Haas already has one of the more complex structures of any team. However Komatsu believes introducing a further company in addition to Ferrari and Dallara shouldn’t make the arrangement significantly more complicated.
“We buy components from Ferrari, we buy components from Dallara. For instance, if we buy a front wing from Dallara, there’ll be a price, in the same way – okay, this is done with sponsorship – but if we ask TGR to make a front wing, there will be an exchange in terms of PO [purchase order].
“So we will be paying for that front wing, but that will come out of this sponsorship money. Whereas [getting] a front wing from Dallara, Mr Haas needs to pay. So the source of money is different but the mechanism itself is very fundamentally the same. So I don’t think that will be very complicated.”
The news inevitably prompted speculation Toyota might consider expanding its presence in F1, where it competed as a works team from 2002 to 2009. While that seems unlikely for the time being, Komatsu says there is scope for the two companies to expand their partnership in future.

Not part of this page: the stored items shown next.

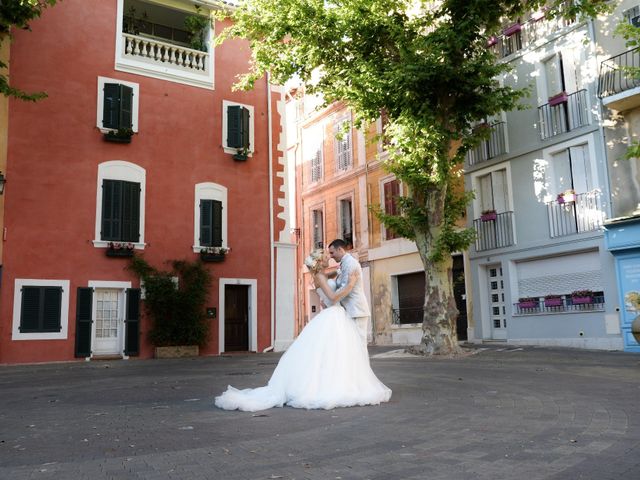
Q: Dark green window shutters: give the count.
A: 12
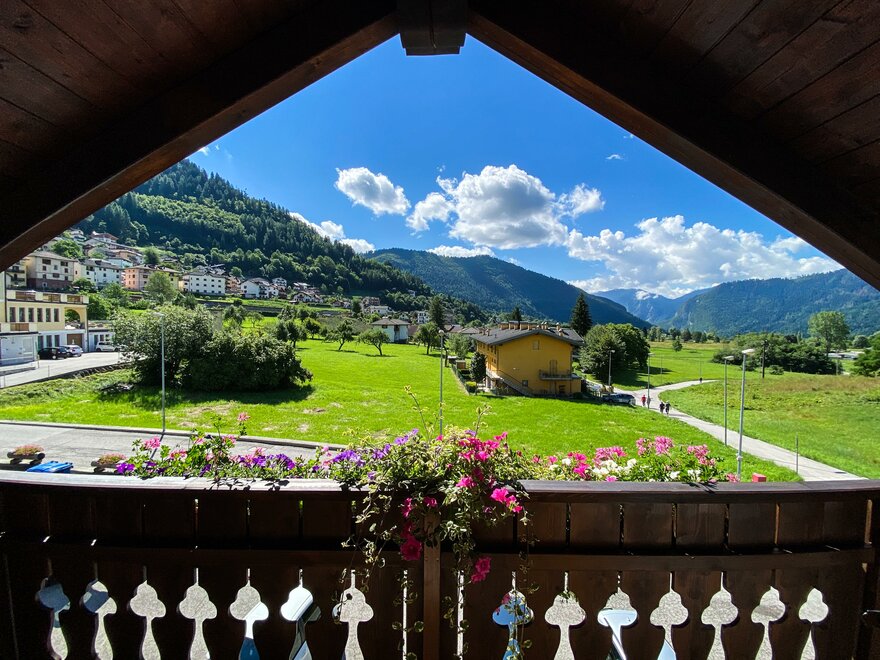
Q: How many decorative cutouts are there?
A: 14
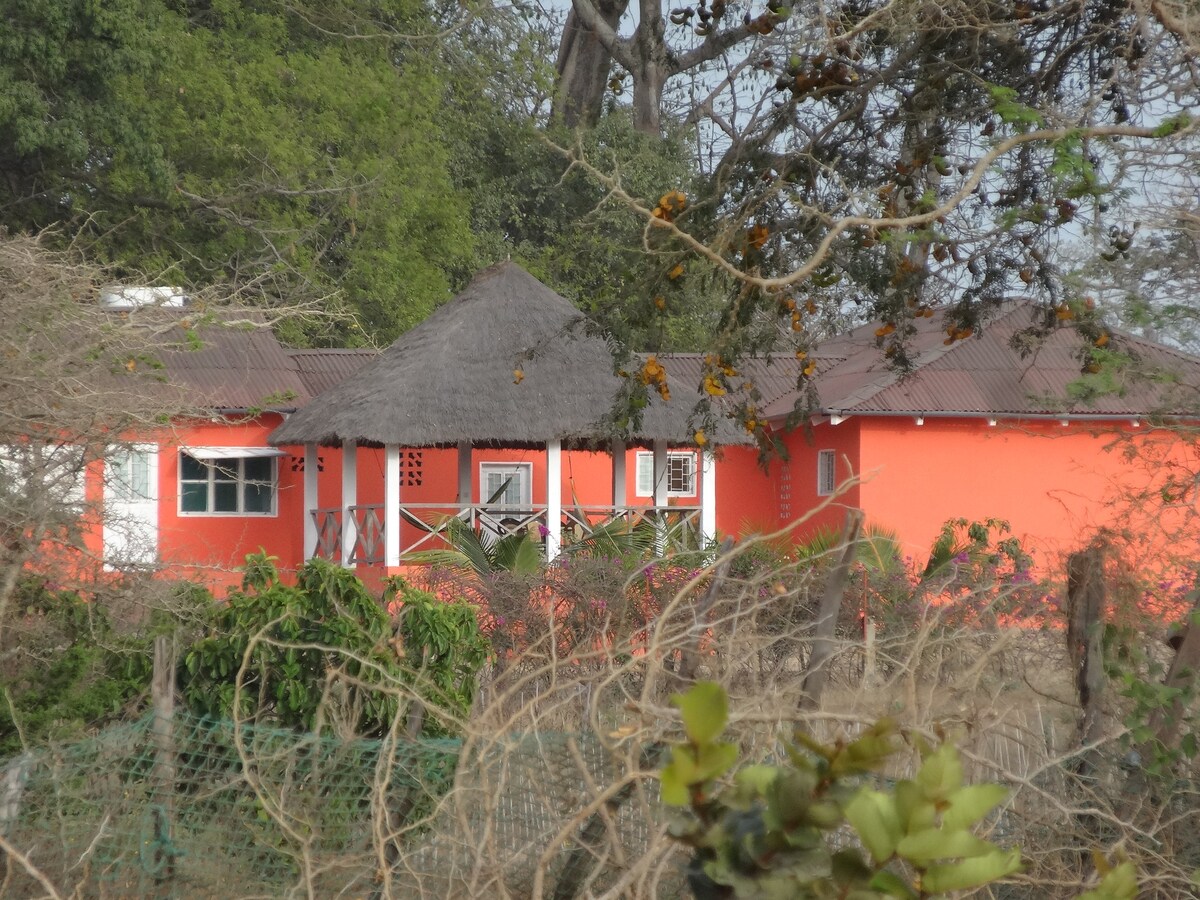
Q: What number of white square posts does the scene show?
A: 8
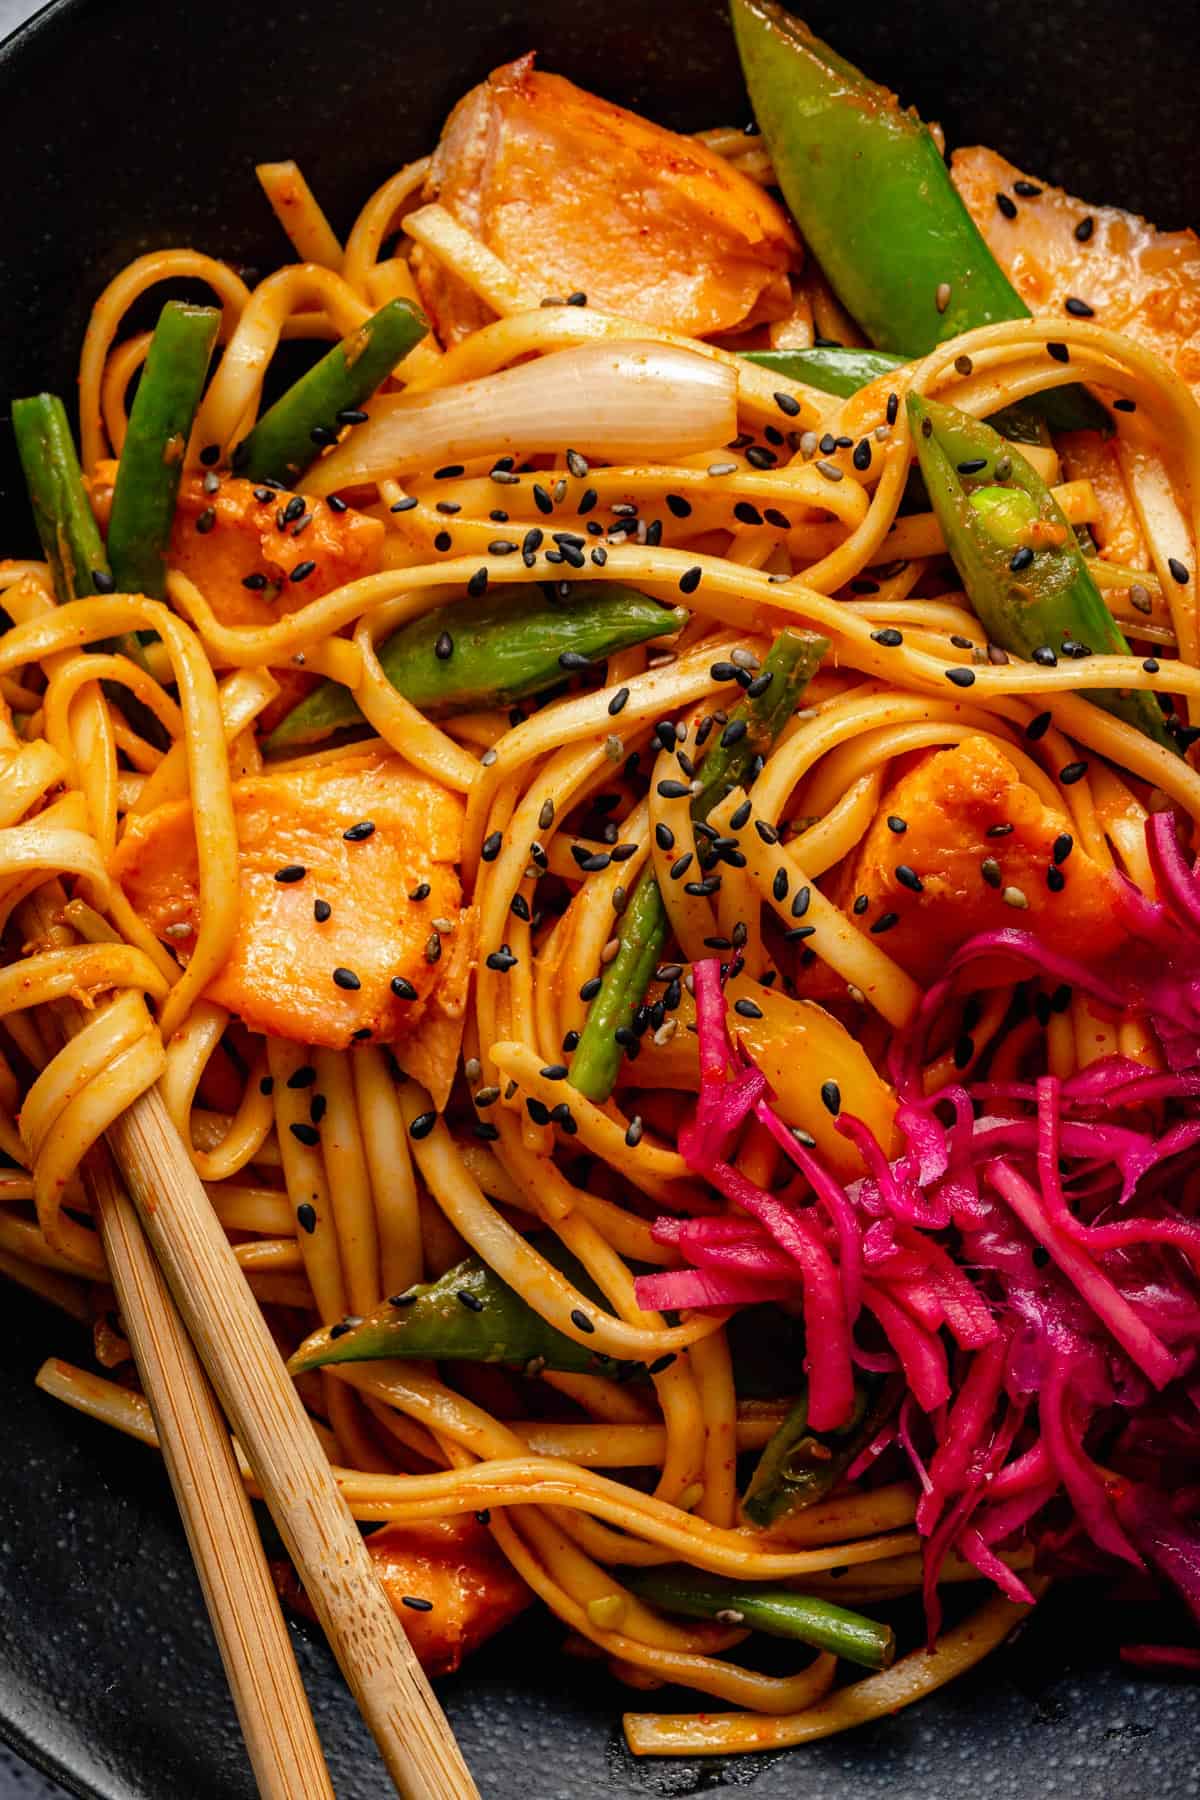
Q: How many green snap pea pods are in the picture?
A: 5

“It is actually a long-term partnership, this one, this is not a short-term thing,” he said. “Certain projects we picked to start off with the kick off because it’s so obvious what area we are lacking, what area we haven’t got the capability, what area TGR has already got capability. So we obviously are picking up the project that has the biggest impact and need straightaway.
“But I think throughout this partnership we’ll understand each other more and more and there will be many areas we can work together on and TGR can help make us a more competitive Formula 1 team. So it’s really on a teams’ requirement basis if you like, to make us more competitive as an F1 team to move up more towards the front of the grid.”